- Episode no.: Series 1 Episode 1
- Directed by: Don Chaffey
- Written by: George Markstein; David Tomblin;
- Production code: 1
- Original air date: 29 September 1967

Guest appearances
- Guy Doleman; George Baker; Virginia Maskell; Paul Eddington;

Episode chronology
| ← Previous — | Next → "The Chimes of Big Ben" |

= Arrival (The Prisoner) =

First episode of the first series of The Prisoner

"Arrival" is the first episode of the allegorical British science fiction TV series The Prisoner. It was written by George Markstein and David Tomblin, and directed by Don Chaffey. It was first broadcast in the UK on ITV (ATV Midlands and Grampian) on Friday 29 September 1967, and first aired in the United States on CBS on Saturday 1 June 1968.

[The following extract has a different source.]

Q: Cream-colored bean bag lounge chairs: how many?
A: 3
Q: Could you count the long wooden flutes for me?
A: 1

The episode introduced the character of Number Six, portrayed by co-creator Patrick McGoohan, and introduced Guy Doleman and George Baker in the role of Number Two, the regularly changing administrator of The Village in which Number Six was incarcerated.

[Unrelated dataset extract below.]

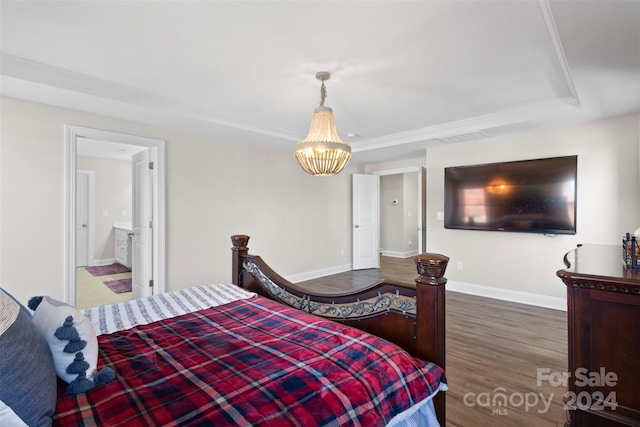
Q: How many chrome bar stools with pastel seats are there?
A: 0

The episode introduced most of the concepts of the series present throughout its run, as Number Two used various means to find out why Number Six had abruptly resigned from his intelligence job.

==Plot summary==
An unidentified British intelligence agent storms into his employer's London office to hand in his resignation. He returns home in his Lotus Seven and hastily packs a bag to go travelling, unaware that a hearse has followed him home. The hearse driver releases knockout gas into the man's home via the keyhole. The man collapses in his study. Later, the man wakes up in what appears to be his study, but finds it is a mockup located in "The Village". He asks the colourfully clad residents of the Village what country he is in, but they cannot provide a satisfactory answer. He discovers the Village is surrounded by mountains save for its beachline, which opens onto the ocean with no sign of land nearby. Frustrated, he returns to the mockup study and finds it is attached to a modern flat. There, he receives a phone call and is told that Number Two wants to meet him at the Green Dome.

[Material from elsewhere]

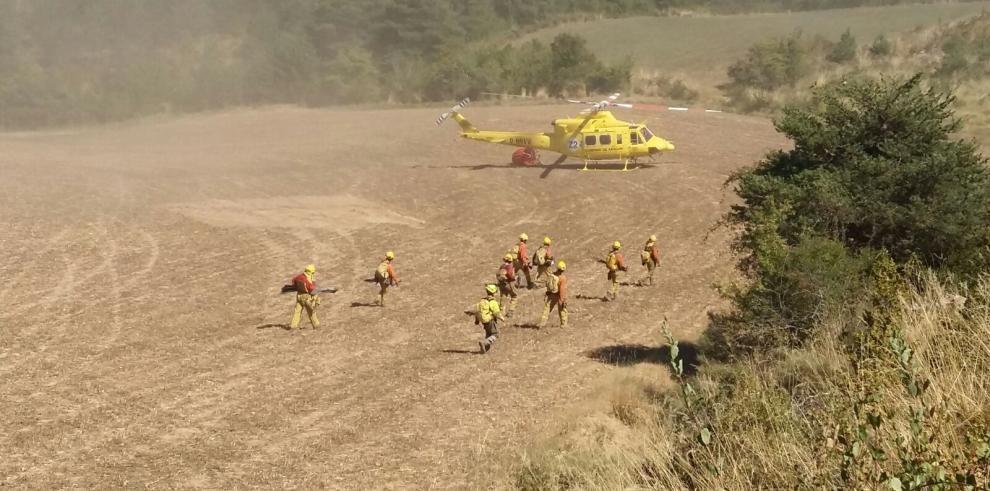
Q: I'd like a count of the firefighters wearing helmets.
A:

A lot of people are curious about what lies behind your resignation. You've had a brilliant career. They want to know why you suddenly left.
— Number Two to Number Six

At the Green Dome, where several technicians monitor all aspects of the Village, Number Two tells the man they only wish to know why he resigned and to whom he is loyal, as the intelligence he has gathered over his career is too valuable to simply let him "walk away". Number Two suggests they would rather have his cooperation, but are prepared to use other means as needed. Number Two takes the man on a tour of the Village to show him the security systems they have in place to keep the inhabitants in line, including Rover, a mysterious floating balloon guardian that attacks those who flee. Later that night, the man attempts escape by sea but Rover catches him and renders him unconscious.

I will not make any deals with you. I've resigned. I will not be pushed, filed, stamped, indexed, briefed, debriefed, or numbered! My life is my own!
— Number Six to Number Two

The man wakes in the Village's hospital, and finds a former colleague, Cobb, in the next bed. The man learns Cobb is also incarcerated in the Village, but before he can learn more, the hospital staff take him away for examination. On his return, he is told Cobb committed suicide by jumping out of the window. The man is released, and goes to accost Number Two, but finds that a different man is in the Green Dome. The new Number Two explains they may change that position from time to time for unexplained reasons. He then explains that no one in the Village uses his or her name, but is instead assigned a number, and the man is now Number Six. Number Six refuses to use this title as he adjusts to life in the Village.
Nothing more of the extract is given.